Recorded data
○ ○ ○ ○ ○

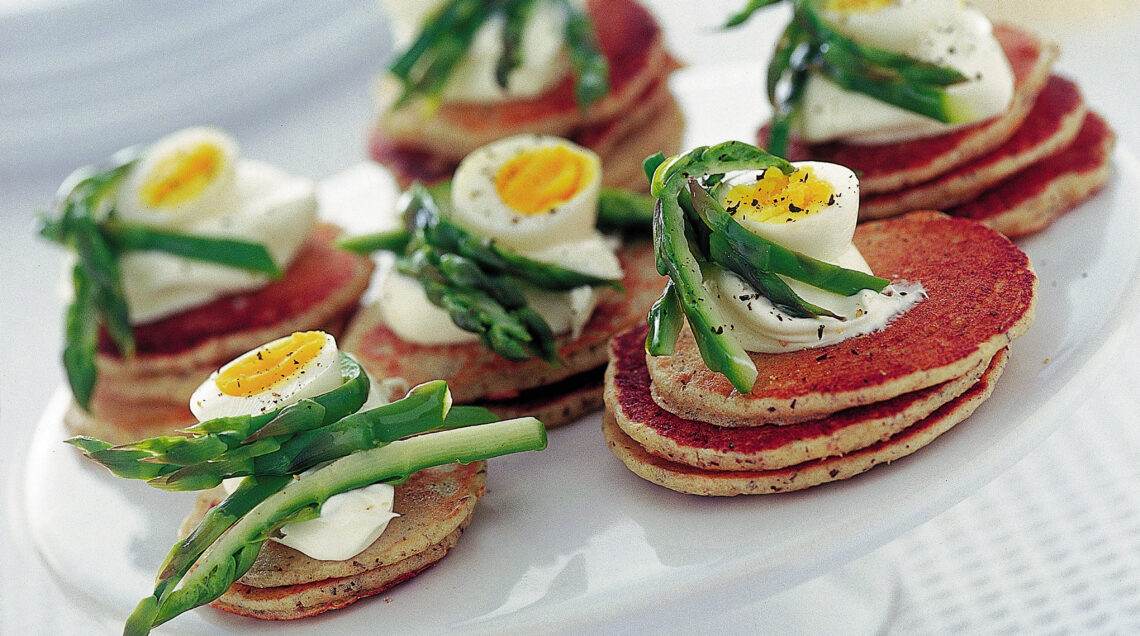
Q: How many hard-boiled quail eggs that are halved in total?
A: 5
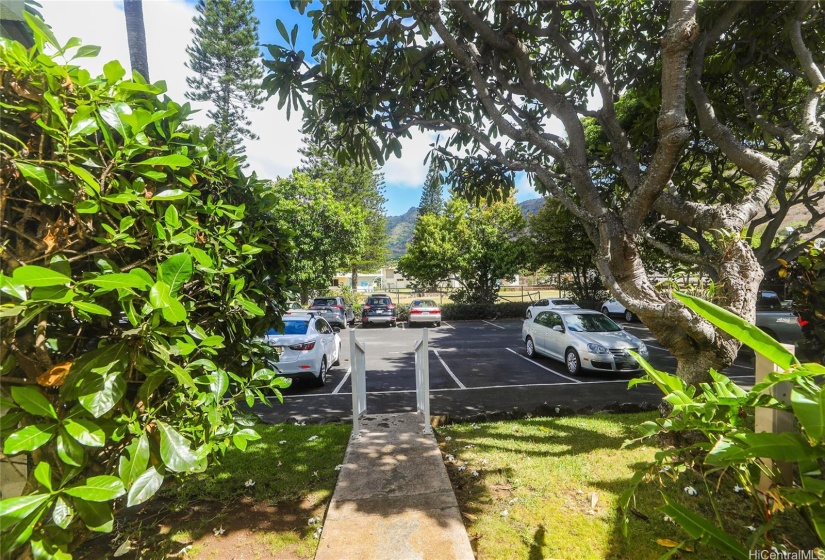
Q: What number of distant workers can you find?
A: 0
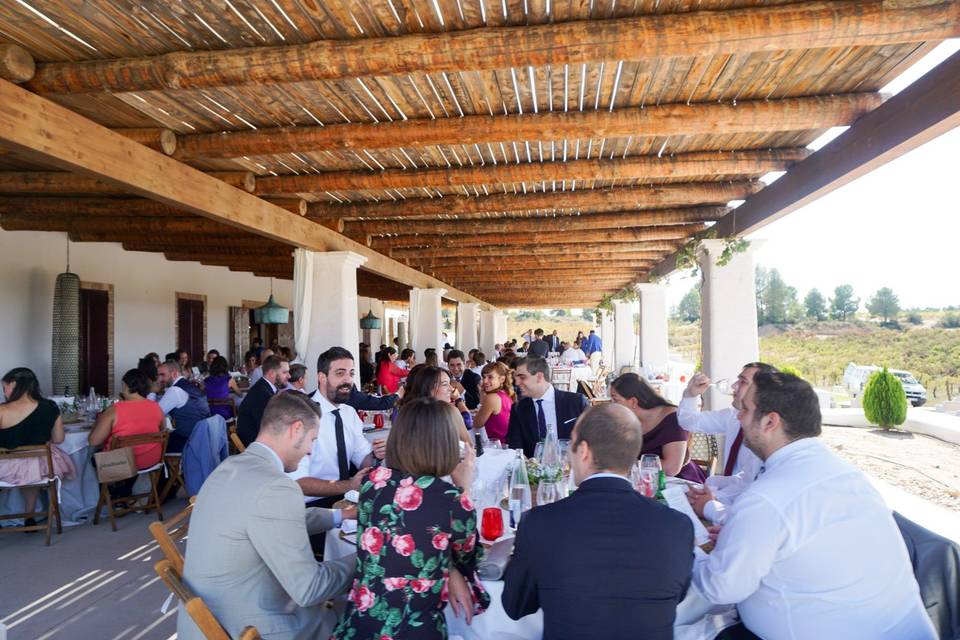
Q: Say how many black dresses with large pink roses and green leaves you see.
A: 1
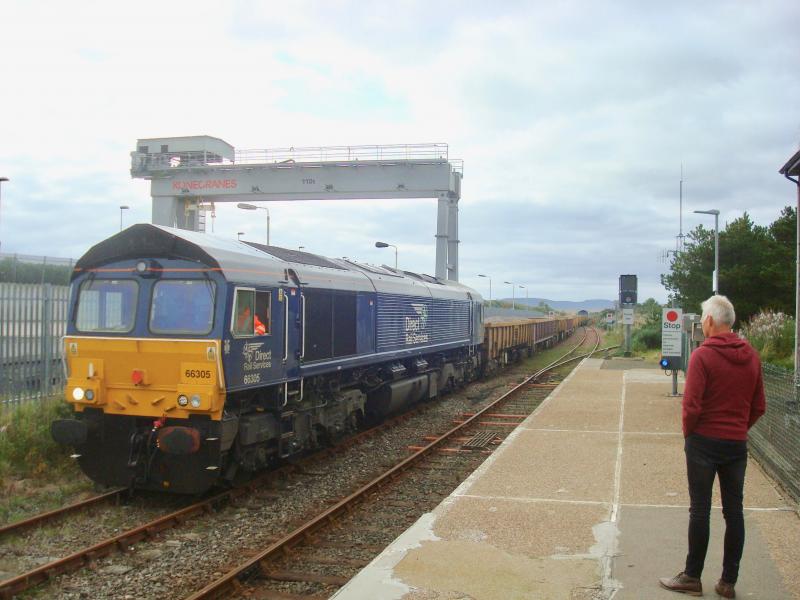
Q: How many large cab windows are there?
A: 2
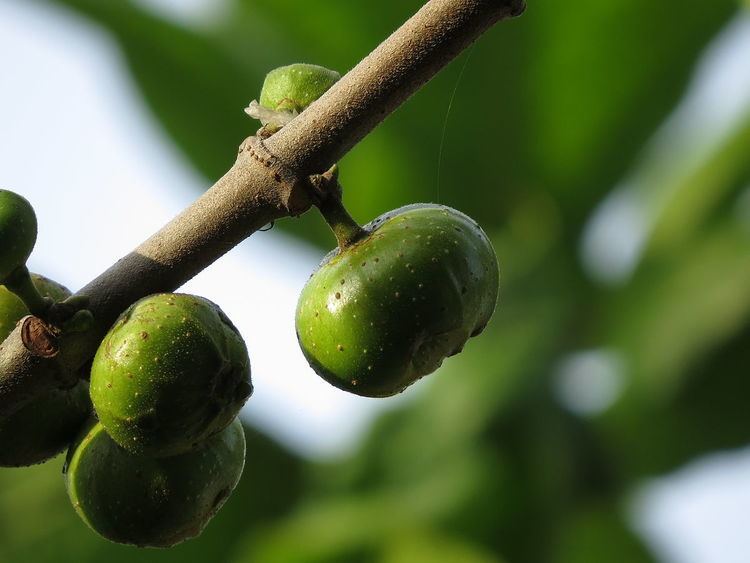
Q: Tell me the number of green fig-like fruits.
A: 7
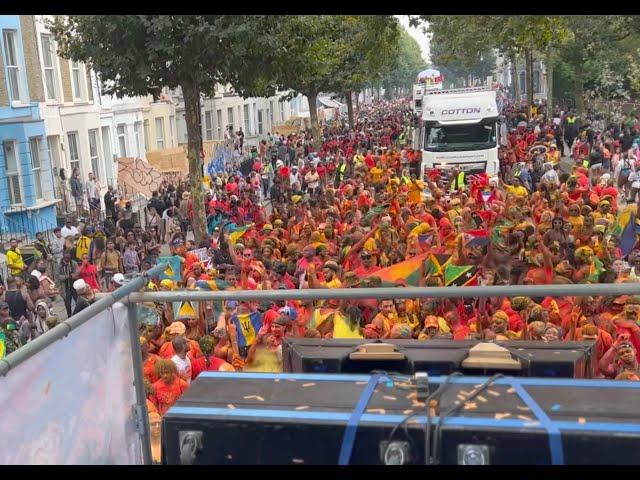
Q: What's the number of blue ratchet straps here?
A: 2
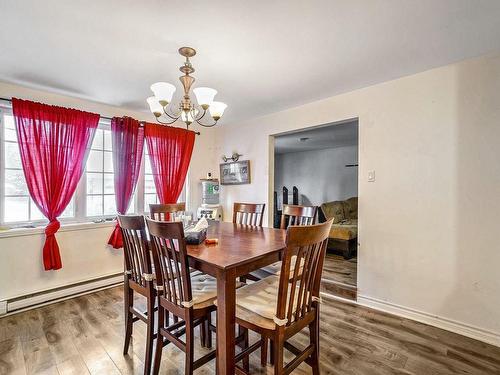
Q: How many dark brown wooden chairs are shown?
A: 6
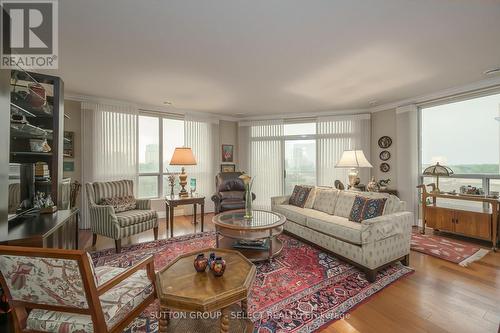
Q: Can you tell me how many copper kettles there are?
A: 0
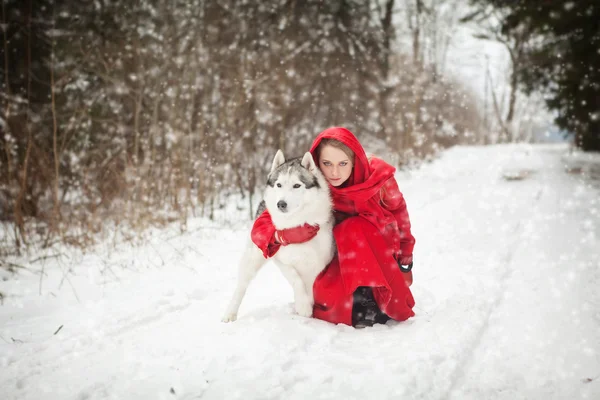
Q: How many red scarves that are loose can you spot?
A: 1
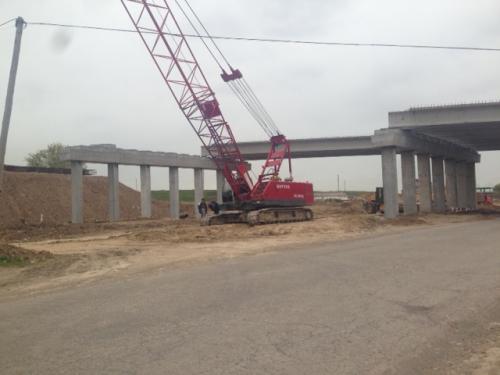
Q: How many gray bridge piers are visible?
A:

○ ○ ○ ○ ○

● **Problem details**
The required output is an exact copy of the lines from the one with "Q: Say how many" through the final line of the data above, with pictures removed.

● **Output**
Q: Say how many black dresses with large pink roses and green leaves you see.
A: 1
Q: How many large cab windows are there?
A: 2
Q: Tell me the number of green fig-like fruits.
A: 7
Q: What's the number of blue ratchet straps here?
A: 2
Q: How many dark brown wooden chairs are shown?
A: 6
Q: Can you tell me how many copper kettles there are?
A: 0
Q: How many red scarves that are loose can you spot?
A: 1
Q: How many gray bridge piers are visible?
A:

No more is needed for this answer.